Word for word, restate the records that come after this.
** SOURCE MATERIAL follows **
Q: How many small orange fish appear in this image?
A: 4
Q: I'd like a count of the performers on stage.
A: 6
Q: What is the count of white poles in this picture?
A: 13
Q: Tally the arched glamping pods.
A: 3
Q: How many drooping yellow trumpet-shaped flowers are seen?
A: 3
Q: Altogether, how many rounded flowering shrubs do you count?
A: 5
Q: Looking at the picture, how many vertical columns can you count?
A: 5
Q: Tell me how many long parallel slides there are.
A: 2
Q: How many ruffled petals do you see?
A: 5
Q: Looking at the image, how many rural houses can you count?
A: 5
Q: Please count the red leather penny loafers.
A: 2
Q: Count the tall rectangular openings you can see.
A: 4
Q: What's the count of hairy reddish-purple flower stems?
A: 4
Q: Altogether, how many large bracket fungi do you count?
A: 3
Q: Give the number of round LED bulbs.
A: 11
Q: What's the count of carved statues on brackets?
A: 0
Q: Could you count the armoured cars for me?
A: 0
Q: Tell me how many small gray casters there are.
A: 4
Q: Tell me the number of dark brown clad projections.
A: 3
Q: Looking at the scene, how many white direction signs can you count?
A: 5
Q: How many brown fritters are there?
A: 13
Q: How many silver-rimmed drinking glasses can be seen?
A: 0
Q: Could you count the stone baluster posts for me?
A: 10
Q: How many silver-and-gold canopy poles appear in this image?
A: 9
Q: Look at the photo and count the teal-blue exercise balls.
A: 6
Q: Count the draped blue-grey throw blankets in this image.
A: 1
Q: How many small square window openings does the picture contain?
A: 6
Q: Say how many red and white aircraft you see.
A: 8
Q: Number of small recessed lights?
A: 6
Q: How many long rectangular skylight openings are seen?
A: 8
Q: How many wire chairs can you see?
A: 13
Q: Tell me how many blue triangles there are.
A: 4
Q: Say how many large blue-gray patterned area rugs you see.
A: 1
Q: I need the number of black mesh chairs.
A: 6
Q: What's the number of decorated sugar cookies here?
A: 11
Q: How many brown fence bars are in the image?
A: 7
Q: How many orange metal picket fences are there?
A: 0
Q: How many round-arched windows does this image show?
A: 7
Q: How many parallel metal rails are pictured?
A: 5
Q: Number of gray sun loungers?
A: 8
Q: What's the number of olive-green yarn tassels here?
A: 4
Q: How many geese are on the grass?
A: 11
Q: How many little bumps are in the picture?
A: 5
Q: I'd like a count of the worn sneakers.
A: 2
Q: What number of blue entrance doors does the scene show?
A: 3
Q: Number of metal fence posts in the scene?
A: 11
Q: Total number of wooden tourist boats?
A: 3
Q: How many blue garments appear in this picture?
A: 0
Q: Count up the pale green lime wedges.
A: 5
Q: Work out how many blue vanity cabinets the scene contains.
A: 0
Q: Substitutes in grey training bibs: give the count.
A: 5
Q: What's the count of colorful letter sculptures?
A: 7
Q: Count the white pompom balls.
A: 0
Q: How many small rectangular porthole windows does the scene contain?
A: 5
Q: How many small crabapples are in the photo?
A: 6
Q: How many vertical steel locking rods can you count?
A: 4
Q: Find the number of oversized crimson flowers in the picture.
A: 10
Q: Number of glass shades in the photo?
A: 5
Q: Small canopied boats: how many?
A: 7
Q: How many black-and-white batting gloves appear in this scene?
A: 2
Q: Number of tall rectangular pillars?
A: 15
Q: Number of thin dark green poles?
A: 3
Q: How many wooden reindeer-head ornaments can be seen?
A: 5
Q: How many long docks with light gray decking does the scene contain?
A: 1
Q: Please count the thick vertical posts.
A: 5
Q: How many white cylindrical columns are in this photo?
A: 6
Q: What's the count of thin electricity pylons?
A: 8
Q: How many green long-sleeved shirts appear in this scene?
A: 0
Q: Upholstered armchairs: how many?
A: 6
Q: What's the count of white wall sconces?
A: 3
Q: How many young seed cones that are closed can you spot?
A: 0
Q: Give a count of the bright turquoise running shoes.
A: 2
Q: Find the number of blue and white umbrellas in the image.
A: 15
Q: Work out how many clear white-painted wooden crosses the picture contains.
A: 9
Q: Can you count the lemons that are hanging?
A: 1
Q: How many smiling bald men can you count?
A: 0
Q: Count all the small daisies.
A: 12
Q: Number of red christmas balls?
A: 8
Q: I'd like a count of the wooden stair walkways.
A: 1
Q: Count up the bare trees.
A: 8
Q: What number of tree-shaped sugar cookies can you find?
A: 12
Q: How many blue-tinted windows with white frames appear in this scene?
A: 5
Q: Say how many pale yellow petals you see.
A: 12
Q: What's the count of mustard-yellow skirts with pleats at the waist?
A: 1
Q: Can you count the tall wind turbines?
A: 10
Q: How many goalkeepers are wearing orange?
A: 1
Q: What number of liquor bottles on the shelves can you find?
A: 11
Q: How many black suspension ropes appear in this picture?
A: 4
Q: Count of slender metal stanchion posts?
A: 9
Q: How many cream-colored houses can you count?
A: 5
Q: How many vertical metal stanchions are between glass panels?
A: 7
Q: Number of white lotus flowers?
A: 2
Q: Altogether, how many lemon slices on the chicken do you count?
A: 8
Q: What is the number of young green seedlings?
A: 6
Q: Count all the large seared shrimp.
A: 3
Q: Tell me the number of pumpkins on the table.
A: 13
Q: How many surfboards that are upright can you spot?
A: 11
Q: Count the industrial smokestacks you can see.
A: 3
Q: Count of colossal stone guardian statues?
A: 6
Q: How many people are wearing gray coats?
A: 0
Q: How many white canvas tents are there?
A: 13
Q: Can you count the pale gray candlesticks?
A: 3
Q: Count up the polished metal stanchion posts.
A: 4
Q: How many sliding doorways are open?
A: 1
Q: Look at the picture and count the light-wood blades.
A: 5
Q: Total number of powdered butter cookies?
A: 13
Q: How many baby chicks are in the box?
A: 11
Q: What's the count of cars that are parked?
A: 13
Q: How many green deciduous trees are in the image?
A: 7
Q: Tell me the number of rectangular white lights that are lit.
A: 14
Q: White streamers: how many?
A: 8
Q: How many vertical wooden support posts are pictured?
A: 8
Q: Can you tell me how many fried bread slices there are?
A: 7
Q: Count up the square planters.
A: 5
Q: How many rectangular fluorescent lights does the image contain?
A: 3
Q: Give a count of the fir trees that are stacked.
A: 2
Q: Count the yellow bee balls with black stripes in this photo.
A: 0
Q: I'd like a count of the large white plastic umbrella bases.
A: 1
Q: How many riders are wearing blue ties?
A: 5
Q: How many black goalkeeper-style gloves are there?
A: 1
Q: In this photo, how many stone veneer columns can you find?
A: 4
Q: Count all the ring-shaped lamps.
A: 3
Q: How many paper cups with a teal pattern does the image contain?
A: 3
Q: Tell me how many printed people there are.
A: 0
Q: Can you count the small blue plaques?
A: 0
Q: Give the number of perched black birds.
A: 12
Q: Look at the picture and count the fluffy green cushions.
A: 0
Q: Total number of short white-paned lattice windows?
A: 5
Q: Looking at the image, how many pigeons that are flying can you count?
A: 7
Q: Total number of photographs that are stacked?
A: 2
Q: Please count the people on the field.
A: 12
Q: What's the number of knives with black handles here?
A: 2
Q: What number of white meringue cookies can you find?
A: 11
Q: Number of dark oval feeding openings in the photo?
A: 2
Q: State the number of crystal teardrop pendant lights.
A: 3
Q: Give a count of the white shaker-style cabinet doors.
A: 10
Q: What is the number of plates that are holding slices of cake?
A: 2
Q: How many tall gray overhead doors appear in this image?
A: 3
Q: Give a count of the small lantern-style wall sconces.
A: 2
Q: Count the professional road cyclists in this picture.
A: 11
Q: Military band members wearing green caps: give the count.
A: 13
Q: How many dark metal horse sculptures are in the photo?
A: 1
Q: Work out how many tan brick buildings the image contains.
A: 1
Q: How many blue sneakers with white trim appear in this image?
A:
** End of SOURCE MATERIAL **
* COMPLETED TASK *
Q: How many small orange fish appear in this image?
A: 4
Q: I'd like a count of the performers on stage.
A: 6
Q: What is the count of white poles in this picture?
A: 13
Q: Tally the arched glamping pods.
A: 3
Q: How many drooping yellow trumpet-shaped flowers are seen?
A: 3
Q: Altogether, how many rounded flowering shrubs do you count?
A: 5
Q: Looking at the picture, how many vertical columns can you count?
A: 5
Q: Tell me how many long parallel slides there are.
A: 2
Q: How many ruffled petals do you see?
A: 5
Q: Looking at the image, how many rural houses can you count?
A: 5
Q: Please count the red leather penny loafers.
A: 2
Q: Count the tall rectangular openings you can see.
A: 4
Q: What's the count of hairy reddish-purple flower stems?
A: 4
Q: Altogether, how many large bracket fungi do you count?
A: 3
Q: Give the number of round LED bulbs.
A: 11
Q: What's the count of carved statues on brackets?
A: 0
Q: Could you count the armoured cars for me?
A: 0
Q: Tell me how many small gray casters there are.
A: 4
Q: Tell me the number of dark brown clad projections.
A: 3
Q: Looking at the scene, how many white direction signs can you count?
A: 5
Q: How many brown fritters are there?
A: 13
Q: How many silver-rimmed drinking glasses can be seen?
A: 0
Q: Could you count the stone baluster posts for me?
A: 10
Q: How many silver-and-gold canopy poles appear in this image?
A: 9
Q: Look at the photo and count the teal-blue exercise balls.
A: 6
Q: Count the draped blue-grey throw blankets in this image.
A: 1
Q: How many small square window openings does the picture contain?
A: 6
Q: Say how many red and white aircraft you see.
A: 8
Q: Number of small recessed lights?
A: 6
Q: How many long rectangular skylight openings are seen?
A: 8
Q: How many wire chairs can you see?
A: 13
Q: Tell me how many blue triangles there are.
A: 4
Q: Say how many large blue-gray patterned area rugs you see.
A: 1
Q: I need the number of black mesh chairs.
A: 6
Q: What's the number of decorated sugar cookies here?
A: 11
Q: How many brown fence bars are in the image?
A: 7
Q: How many orange metal picket fences are there?
A: 0
Q: How many round-arched windows does this image show?
A: 7
Q: How many parallel metal rails are pictured?
A: 5
Q: Number of gray sun loungers?
A: 8
Q: What's the number of olive-green yarn tassels here?
A: 4
Q: How many geese are on the grass?
A: 11
Q: How many little bumps are in the picture?
A: 5
Q: I'd like a count of the worn sneakers.
A: 2
Q: What number of blue entrance doors does the scene show?
A: 3
Q: Number of metal fence posts in the scene?
A: 11
Q: Total number of wooden tourist boats?
A: 3
Q: How many blue garments appear in this picture?
A: 0
Q: Count up the pale green lime wedges.
A: 5
Q: Work out how many blue vanity cabinets the scene contains.
A: 0
Q: Substitutes in grey training bibs: give the count.
A: 5
Q: What's the count of colorful letter sculptures?
A: 7
Q: Count the white pompom balls.
A: 0
Q: How many small rectangular porthole windows does the scene contain?
A: 5
Q: How many small crabapples are in the photo?
A: 6
Q: How many vertical steel locking rods can you count?
A: 4
Q: Find the number of oversized crimson flowers in the picture.
A: 10
Q: Number of glass shades in the photo?
A: 5
Q: Small canopied boats: how many?
A: 7
Q: How many black-and-white batting gloves appear in this scene?
A: 2
Q: Number of tall rectangular pillars?
A: 15
Q: Number of thin dark green poles?
A: 3
Q: How many wooden reindeer-head ornaments can be seen?
A: 5
Q: How many long docks with light gray decking does the scene contain?
A: 1
Q: Please count the thick vertical posts.
A: 5
Q: How many white cylindrical columns are in this photo?
A: 6
Q: What's the count of thin electricity pylons?
A: 8
Q: How many green long-sleeved shirts appear in this scene?
A: 0
Q: Upholstered armchairs: how many?
A: 6
Q: What's the count of white wall sconces?
A: 3
Q: How many young seed cones that are closed can you spot?
A: 0
Q: Give a count of the bright turquoise running shoes.
A: 2
Q: Find the number of blue and white umbrellas in the image.
A: 15
Q: Work out how many clear white-painted wooden crosses the picture contains.
A: 9
Q: Can you count the lemons that are hanging?
A: 1
Q: How many smiling bald men can you count?
A: 0
Q: Count all the small daisies.
A: 12
Q: Number of red christmas balls?
A: 8
Q: I'd like a count of the wooden stair walkways.
A: 1
Q: Count up the bare trees.
A: 8
Q: What number of tree-shaped sugar cookies can you find?
A: 12
Q: How many blue-tinted windows with white frames appear in this scene?
A: 5
Q: Say how many pale yellow petals you see.
A: 12
Q: What's the count of mustard-yellow skirts with pleats at the waist?
A: 1
Q: Can you count the tall wind turbines?
A: 10
Q: How many goalkeepers are wearing orange?
A: 1
Q: What number of liquor bottles on the shelves can you find?
A: 11
Q: How many black suspension ropes appear in this picture?
A: 4
Q: Count of slender metal stanchion posts?
A: 9
Q: How many cream-colored houses can you count?
A: 5
Q: How many vertical metal stanchions are between glass panels?
A: 7
Q: Number of white lotus flowers?
A: 2
Q: Altogether, how many lemon slices on the chicken do you count?
A: 8
Q: What is the number of young green seedlings?
A: 6
Q: Count all the large seared shrimp.
A: 3
Q: Tell me the number of pumpkins on the table.
A: 13
Q: How many surfboards that are upright can you spot?
A: 11
Q: Count the industrial smokestacks you can see.
A: 3
Q: Count of colossal stone guardian statues?
A: 6
Q: How many people are wearing gray coats?
A: 0
Q: How many white canvas tents are there?
A: 13
Q: Can you count the pale gray candlesticks?
A: 3
Q: Count up the polished metal stanchion posts.
A: 4
Q: How many sliding doorways are open?
A: 1
Q: Look at the picture and count the light-wood blades.
A: 5
Q: Total number of powdered butter cookies?
A: 13
Q: How many baby chicks are in the box?
A: 11
Q: What's the count of cars that are parked?
A: 13
Q: How many green deciduous trees are in the image?
A: 7
Q: Tell me the number of rectangular white lights that are lit.
A: 14
Q: White streamers: how many?
A: 8
Q: How many vertical wooden support posts are pictured?
A: 8
Q: Can you tell me how many fried bread slices there are?
A: 7
Q: Count up the square planters.
A: 5
Q: How many rectangular fluorescent lights does the image contain?
A: 3
Q: Give a count of the fir trees that are stacked.
A: 2
Q: Count the yellow bee balls with black stripes in this photo.
A: 0
Q: I'd like a count of the large white plastic umbrella bases.
A: 1
Q: How many riders are wearing blue ties?
A: 5
Q: How many black goalkeeper-style gloves are there?
A: 1
Q: In this photo, how many stone veneer columns can you find?
A: 4
Q: Count all the ring-shaped lamps.
A: 3
Q: How many paper cups with a teal pattern does the image contain?
A: 3
Q: Tell me how many printed people there are.
A: 0
Q: Can you count the small blue plaques?
A: 0
Q: Give the number of perched black birds.
A: 12
Q: Look at the picture and count the fluffy green cushions.
A: 0
Q: Total number of short white-paned lattice windows?
A: 5
Q: Looking at the image, how many pigeons that are flying can you count?
A: 7
Q: Total number of photographs that are stacked?
A: 2
Q: Please count the people on the field.
A: 12
Q: What's the number of knives with black handles here?
A: 2
Q: What number of white meringue cookies can you find?
A: 11
Q: Number of dark oval feeding openings in the photo?
A: 2
Q: State the number of crystal teardrop pendant lights.
A: 3
Q: Give a count of the white shaker-style cabinet doors.
A: 10
Q: What is the number of plates that are holding slices of cake?
A: 2
Q: How many tall gray overhead doors appear in this image?
A: 3
Q: Give a count of the small lantern-style wall sconces.
A: 2
Q: Count the professional road cyclists in this picture.
A: 11
Q: Military band members wearing green caps: give the count.
A: 13
Q: How many dark metal horse sculptures are in the photo?
A: 1
Q: Work out how many tan brick buildings the image contains.
A: 1
Q: How many blue sneakers with white trim appear in this image?
A:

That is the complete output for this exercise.